Indigenous Women’s Bridging Program
This project aims to break the cycle of trauma by supporting Indigenous women to learn, recognize healthy and unhealthy relationships, develop self-knowledge and skills related to their personal growth, and support the development of skills and networks to foster their personal and financial security. It is tailored to recognize and respond to the unique needs, strengths and learning styles of Indigenous peoples, including recognizing the complexities of intergenerational trauma and colonialism and its effects on family and community life. The program delivers group and individual supports that strengthen protective factors for good mental health and enable access to skills, resources, and supportive environments that enhance equity and keep Indigenous women and their families mentally healthy for the long term.

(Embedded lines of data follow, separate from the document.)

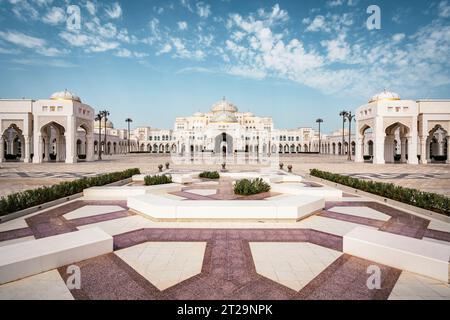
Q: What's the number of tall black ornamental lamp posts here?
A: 6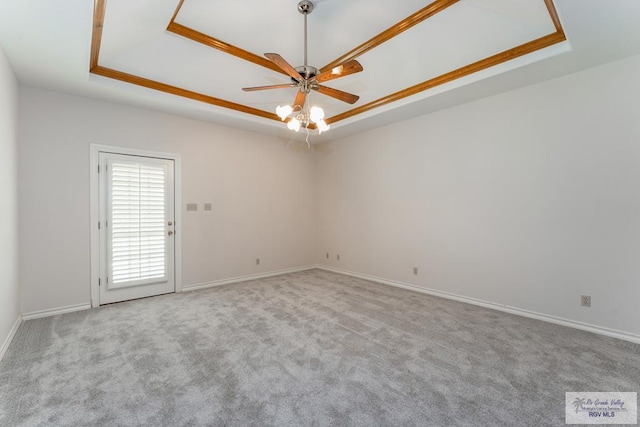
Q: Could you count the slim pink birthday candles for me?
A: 0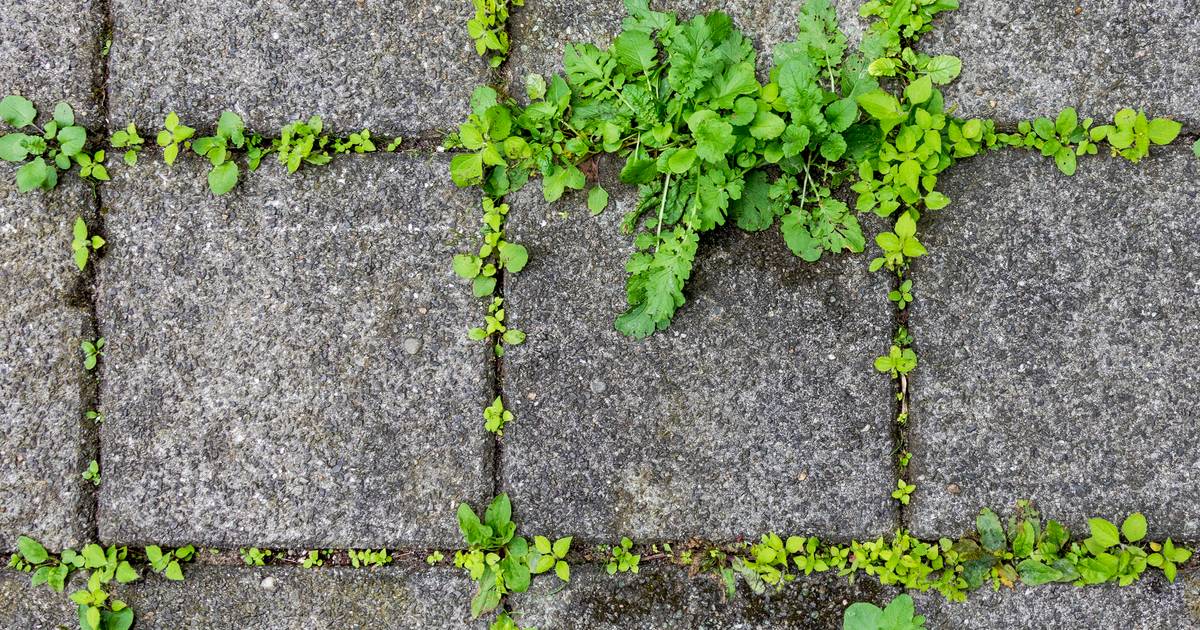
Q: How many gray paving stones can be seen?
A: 12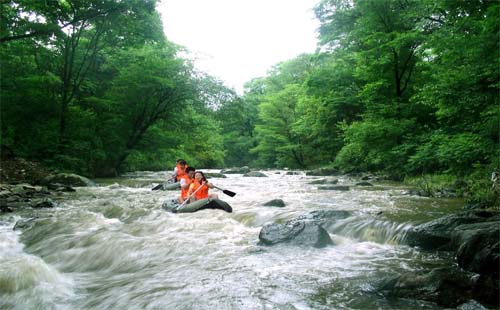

Lead organization: Bridges for Women Society
Indigenous women (transgender and cisgender), non-binary, and two-spirit people who identify as part of the women’s community living in urban areas of Greater Victoria and in the reserve communities of individual nations within the W’SANEC and Lkwungen territories.
Break the cycle of trauma by supporting Indigenous women to:
- Learn and recognize healthy and unhealthy relationships;
- Develop healthy coping and healing tools;
- Develop knowledge and skills related to their personal growth; and
- Support the development of skills and networks to foster their personal and financial security.
Using a trauma-informed, culturally safe, and women-centered approach, this program delivers:
- Group Supports – sessions will explore various topics (e.g., overcoming the effects of trauma, boundary-setting, violence prevention, exploring volunteer opportunities), as well as incorporate Indigenous ways of knowing and cultural practices (e.g., Elders story-sharing, beading, field trips).
- Individual supports — participants will receive one-on-one trauma counselling from a clinical counselor.
- Victoria, BC; and
- Reserve communities within the W’SANEC and Lkwungen territories
Indigenous women experience greater rates of violence, re-victimization to violence, poorer mental health outcomes, and heightened barriers from intergenerational trauma resulting from Residential Schools and effects of colonization.
The impacts of the pandemic – including economic, health, social connection, family violence, and opportunity impacts – have been disproportionately felt by Indigenous women already contending with the challenges of their trauma histories.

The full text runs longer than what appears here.